BurntSushi commented 5 years ago

I feel like a pretty common pitfall for beginning Rust programmers is to try writing a program that uses println! to print a lot of lines, compare its performance to a similar program written in Python, and be (rightly) baffled at the fact that Python is substantially faster. This occurred most recently here: https://www.reddit.com/r/rust/comments/bl7j7j/hey_rustaceans_got_an_easy_question_ask_here/emx3bhm/

The reason why this happens is because io::Stdout unconditionally uses line buffering, regardless of whether it's being used interactively (e.g., printing to a console or a tty) or whether it's printing to a file. So if you print a lot of lines, you end up calling the write syscall for every line, which is quite expensive. In contrast, Python uses line buffering when printing interactively, and standard block bufferring otherwise. You can see more details on this here and here.

In my opinion, Rust should adopt the same policy as Python. Indeed, there is even a FIXME item for this in the code:

https://github.com/rust-lang/rust/blob/ef01f29964df207f181bd5bcf236e41372a17273/src/libstd/io/stdio.rs#L401-L404

I think this would potentially solve a fairly large stumbling block that folks run into. The CLI working group even calls it out as a performance footgun. And also here too. Additionally, ripgrep rolls its own handling for this.

I can't think of too many appreciable downsides to doing this. It is a change in behavior. For example, if you wrote a Rust program today that printed to io::Stdout, and the user redirected the output to a file, then the user could (for example) tail that output and see it updated as each line was printed. If we made io::Stdout use block buffering when printing to a file like this, then that behavior would change. (This is the reasoning for flags like --line-buffered on grep.)

cc @rust-lang/libs

BurntSushi commented 5 years ago

cc @killercup @kbknapp as other folks that might have opinions here.

sfackler commented 5 years ago

If we're worried about regressing people that are depending on it being line buffered, we could minimally have methods on Stdout/Stderr to switch it between line and block buffering.

alexcrichton commented 5 years ago

FWIW I personally continue to feel that we can do this at any time (change libstd's buffering strategy on non-TTY stdout/stderr streams) and I agree with @sfackler that if breakage arises we can work around it with methods and such.

kbknapp commented 5 years ago

I would be very much in favor of at least the minimal route of giving Stdout/Stderr the option to switch between line and block buffering.

Another slightly less minimalist approach is to use block buffering by default on print!("..") and to prominently displaying the characteristics of both macros in the docs.
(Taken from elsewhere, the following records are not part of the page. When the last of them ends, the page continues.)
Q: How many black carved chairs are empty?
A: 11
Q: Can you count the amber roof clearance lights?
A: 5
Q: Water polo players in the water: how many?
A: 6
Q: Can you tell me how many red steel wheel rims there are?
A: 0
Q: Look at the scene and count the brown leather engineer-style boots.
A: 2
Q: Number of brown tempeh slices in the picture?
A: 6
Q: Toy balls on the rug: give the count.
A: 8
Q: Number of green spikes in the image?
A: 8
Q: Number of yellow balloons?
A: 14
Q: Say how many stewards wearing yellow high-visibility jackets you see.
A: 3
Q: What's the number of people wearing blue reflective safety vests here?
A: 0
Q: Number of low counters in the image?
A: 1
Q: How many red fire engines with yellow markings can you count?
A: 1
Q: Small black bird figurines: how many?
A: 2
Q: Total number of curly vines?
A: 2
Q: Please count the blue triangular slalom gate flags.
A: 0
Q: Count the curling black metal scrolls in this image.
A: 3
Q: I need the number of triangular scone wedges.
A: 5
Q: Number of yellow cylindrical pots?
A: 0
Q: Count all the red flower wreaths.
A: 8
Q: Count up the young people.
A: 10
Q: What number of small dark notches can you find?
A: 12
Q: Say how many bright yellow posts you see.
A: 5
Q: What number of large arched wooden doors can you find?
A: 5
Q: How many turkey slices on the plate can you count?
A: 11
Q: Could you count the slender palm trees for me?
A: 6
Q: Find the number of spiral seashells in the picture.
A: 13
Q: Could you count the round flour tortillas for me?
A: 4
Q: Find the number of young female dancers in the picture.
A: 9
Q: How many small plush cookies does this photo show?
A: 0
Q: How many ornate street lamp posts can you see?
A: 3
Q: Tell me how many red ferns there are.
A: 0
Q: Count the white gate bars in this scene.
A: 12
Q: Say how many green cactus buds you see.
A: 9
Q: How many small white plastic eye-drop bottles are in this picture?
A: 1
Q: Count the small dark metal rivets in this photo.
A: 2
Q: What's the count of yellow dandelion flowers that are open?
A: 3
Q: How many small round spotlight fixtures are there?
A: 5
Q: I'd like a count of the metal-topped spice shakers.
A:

The downside being to change println!("..") calls to print!("..\n") is a multi cursor movement. A different approach is to add a pythonesque opt-in version of println!, ignoring the exact syntax as purely an example println!(buf=true, "..") which I believe could be done in a backwards compat way, and isn't a multi-cursor movement.

In general I'd like to switch wholesale, as it's one of the very common footguns I see.

Lonami commented 5 years ago

If we're worried about regressing people that are depending on it being line buffered […]

I wouldn't worry about this unless the documentation explicitly states the current behaviour (e.g. always line-buffered). If it's not documented, it's like relying on implementation details (which are subject to change).

BurntSushi commented 5 years ago

I don't think we specify the behavior. But even if we don't, and we want to make this change (it sounds like folks agree we should), we should go into it while being considerate of behavioral changes to existing code. The letter of the law is important, but so is the spirit.

canadaduane commented 5 years ago

Just to document further agreement with @BurntSushi that this is a common pitfall--here I am, a new user, doing it today, and asking around for help :)

https://users.rust-lang.org/t/why-is-this-rust-loop-3x-slower-when-writing-to-disk/30489

Lokathor commented 4 years ago

I'd be most in favor of simply a method to switch to block buffer mode. It's something that keeps the default case simple, and if you notice performance is bad you can opt into specific behavior. The same idea as being able to lock stdout manually to avoid repeatedly locking it.

I would be against trying to auto-detect the program mode and then using that to decide. Particularly, I absolutely want my interactive programs to be able to use block output and manual flushing.

Lucretiel commented 4 years ago

@Lokathor what about doing both? I think it's a common (and reasonable) default behavior of many other languages to do line-buffered on a terminal, and block-buffered otherwise. We could do the same, but then also add something like:

impl Stdout {
    // These functions do not cause any flushes or i/o interaction of any kind;
    // they simply set a flag that is consulted on each call to `write`. So,
    // transitioning to line_buffered wouldn't try to flush existing unflushed
    // lines until more writes come in (or a manual flush(), obviously).
    fn force_line_buffered(&mut self);
    fn force_block_buffered(&mut self);
}

I'm interested in tackling an implementation for this; would a change like this be considered significant enough that I should write an RFC for it first, to hash out the specific details, or could I write a draft PR and have the discussion take place in there?

Lokathor commented 4 years ago

I'm not on any team, but asking on the Rust Zulip for T-Libs might be your best starting place.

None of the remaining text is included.